As I was riding home with my teenager yesterday, I began talking to her about relationships, and I asked her, “What would you do if you had been dating someone for a year or more, and you were madly in love with him, and during an argument, he slapped you?”
Her immediate response, “I would slap him back.”
A couple of months ago, I would have given her a high five and said, “that’s my girl.” But, hearing those words come from her mouth now deeply saddened me.
I thought of a conversation I had with another couple about a year ago when I was still with my husband. I shared with them that I taught my girls to fight back if a man ever hit them. The absolute look of horror on their faces as the couple, simultaneously, let me know that this was probably some of the worst advice I could give my girls is ingrained in my brain. This couple, who is also raising a daughter, could never imagine their little girl engaging in a fight with a man. I, on the other hand, was involved in a physically abusive relationship, that I was not ready to give up on, so self-preservation, by fighting back was my way of life. I never once considered the serious danger my daughter’s potentially faced trying to meet the strength of a man.

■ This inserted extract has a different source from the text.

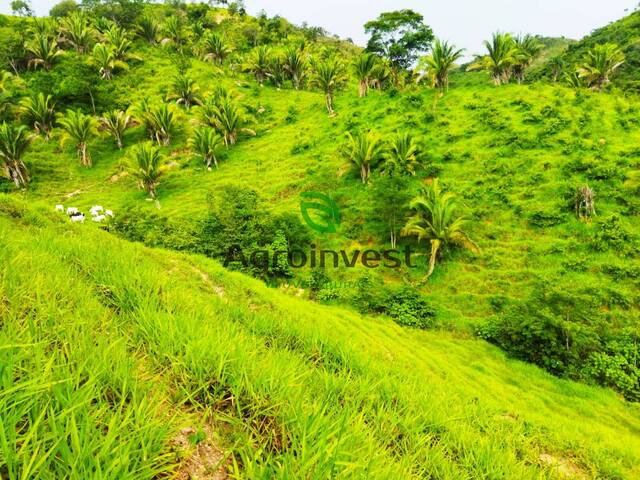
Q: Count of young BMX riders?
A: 0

Coming back to reality, rather than high five my daughter, I took a moment to explain that she should never have to deal with a situation like this because men are not supposed to hit women they love. I told her that love makes things complicated, and I wish I could be sure that she would leave, never to look back, at the first sign of abuse. But, speaking from experience, it is not always that simple. It is my hope that she learns to love and respect herself enough so that maybe she could avoid engaging with an abuser altogether. But, if by chance she found herself in an abusive relationship, she should not be silent! And, her dad and I, as long as we were around, would always provide a safe-haven for her.